The books are Milan Kundera's "The unbearable lightness of being", which I had totally forgotten until a good friend gave it to me a short while ago, and Bernhard Schlink's "The reader", which is currently in cinemas and aspiring to an academy award.

I would like to give you some quotes that I found relevant when I read them...

He told himself the real question was not: Did they know or not?, but: Is man innocent, because he is ignorant? Is a dunce on the throne free of all responsibilty, just because he is a dunce?
*****
He went about pondering, until he finally reached the conclusion that it was actually normal for him not to know what he wanted.
You can never know what to want, because there is only one life that you can neither compare to former lives nor correct in ones to come.

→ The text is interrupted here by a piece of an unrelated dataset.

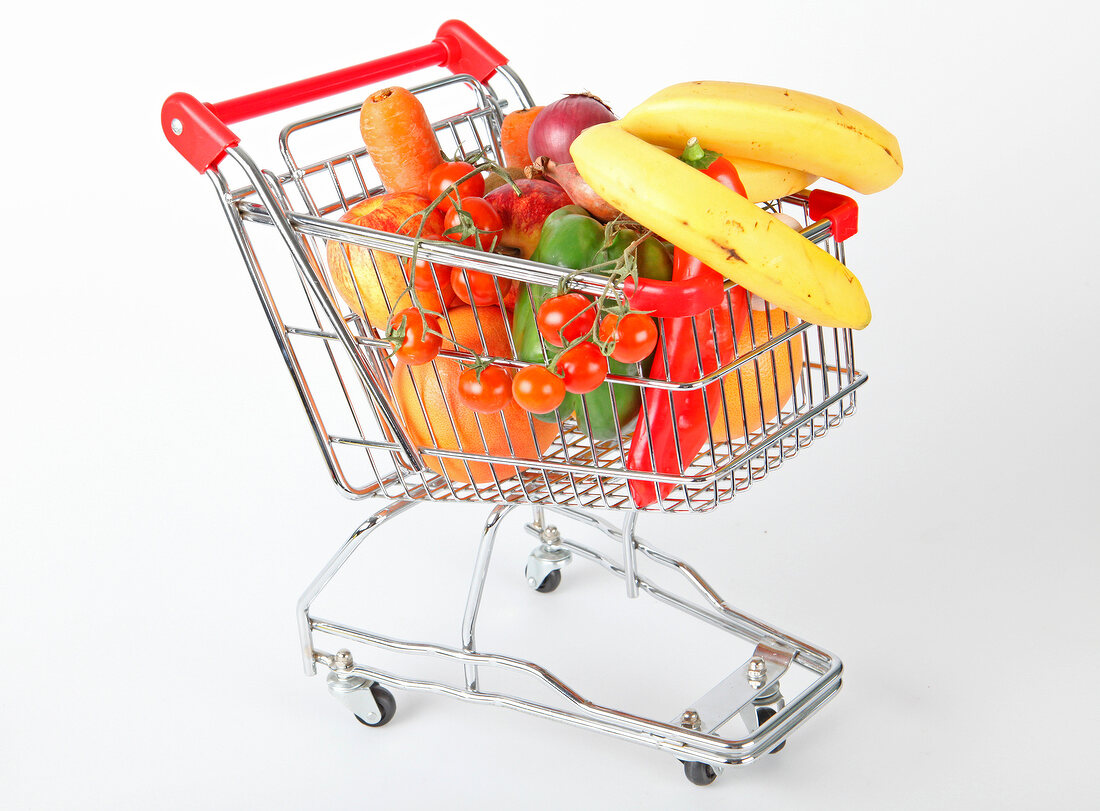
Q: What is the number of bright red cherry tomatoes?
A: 10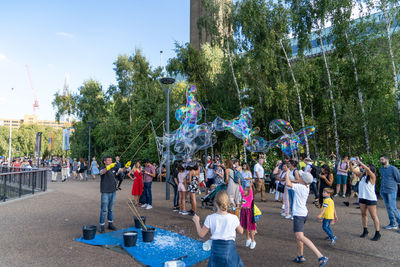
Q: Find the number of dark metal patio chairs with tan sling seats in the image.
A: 0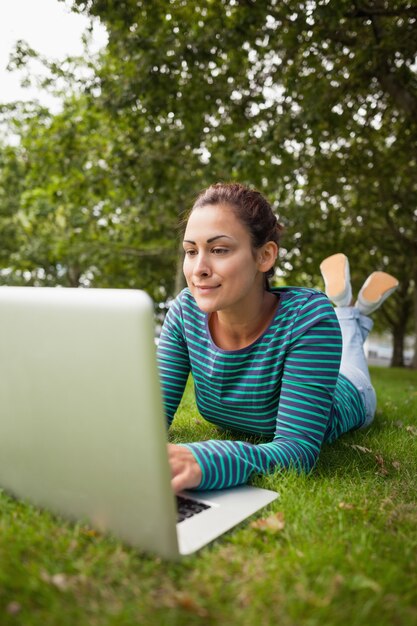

I am not saying that thinking and deciding have no influence on action. But action does not simply follow what has been thought or decided before. It has its own source and my action is my action in the same independent way that my thinking is my thinking and my deciding is my deciding.
*****
No, I am not talking about order and obedience. The hangman does not follow orders. He does his job, doesn't hate the ones he executes, doesn't take revenge, doesn't kill them because they are in his way or because they threaten or attack him. He is completely indifferent towards them. He is so indifferent that he may just as well kill them as let them stay alive.


Take a moment to think about this,
don't be indifferent to other people,
ask why you are doing what you are doing
and remember that this is the one life that matters!

Take care everybody and have a great weekend :)

1 comment:

Amy Sun said...

How odd. Just yesterday the title The Incredible Lightness of Being came into my head and I had no idea why or what it was or where I had heard it.

OoooOOOoooo.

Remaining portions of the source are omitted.